En quoi est-ce important?
Tout ce que l’on connait permet d’améliorer sa prise de conscience. En l’occurrence, cela aide à mieux consommer, à être attentif à la saisonnalité des produits, à leur provenance, à la manière dont ils sont cultivés… Aujourd’hui, les jeunes sont très sensibles aux problèmes du climat. Consommer une tomate produite localement, plutôt qu’importée d’Espagne ou d’Amérique du Sud a un réel impact au ce niveau-là.

Quelle est la durée d’un de ces stages à la ferme?
Les jeunes s’engagent pour une durée de quinze jours à deux mois, idéalement trois semaines au minimum. Cela leur permet de se familiariser avec l’activité à la ferme, puis de pouvoir contribuer à certains travaux, qui peuvent être variables en fonction de l’exploitation où ils se trouvent.

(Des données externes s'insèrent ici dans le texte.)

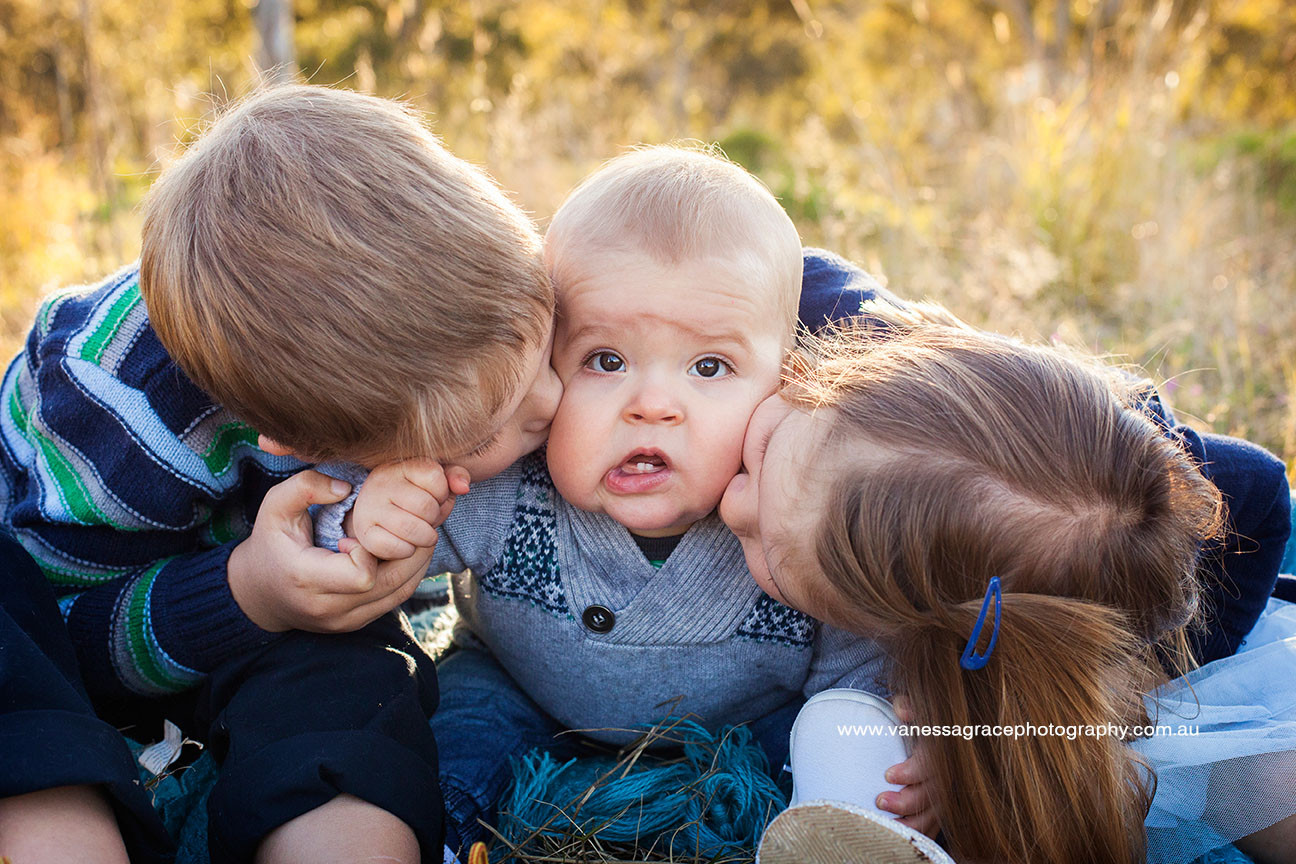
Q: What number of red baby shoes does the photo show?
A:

Finalement, ces jeunes volontaires sont aussi une main-d’oeuvre bon marché pour les agriculteurs?
Non, ce n’est pas l’objectif recherché. Les agriculteurs participent à ces programmes parce qu’ils ont envie de communiquer, de partager ce qu’ils font. Il y a encore 30 ans, on avait presque tous un oncle, une tante, ou un proche qui vivait à la campagne. Ce qui n’est plus le cas. L’accueil d’un ou plusieurs jeunes nécessite un réel engagement, en temps et en énergie, de la part des familles paysannes…  L’aide que peuvent leur apporter ces jeunes est juste une petite contrepartie.

Cette année, les stages ont donc eu passablement de succès, mais globalement le nombre de volontaires diminue…
Effectivement, les jeunes ont de plus en plus de difficultés à consacrer 15 jours ou trois semaines à de tels stages, même si c’est une expérience très enrichissante. S’intégrer dans une famille et un milieu que l’on ne connaît pas nécessite une faculté d’adaptation,  la capacité de travailler en équipe, de faire preuve de fiabilité, d’initiatives… Autant de valeurs immatérielles qui pourront ensuite être mises en avant. L’année dernière, 1450 jeunes ont participé à l’un de nos stages. Ce nombre a diminué de 8 à 10% au cours des 5 dernières années. Ce qui nous amène à développer, actuellement, d’autres activités ponctuelles sur un jour. Cela pourrait être, par exemple, du « champ à l’assiette » avec la récolte de pommes de de terre puis la cuisine d’un plat ; ou encore presser du jus de pomme après la récolte des fruits.
Propos recueillis par Pascale Bieri (AGIR), le 16 septembre 2020.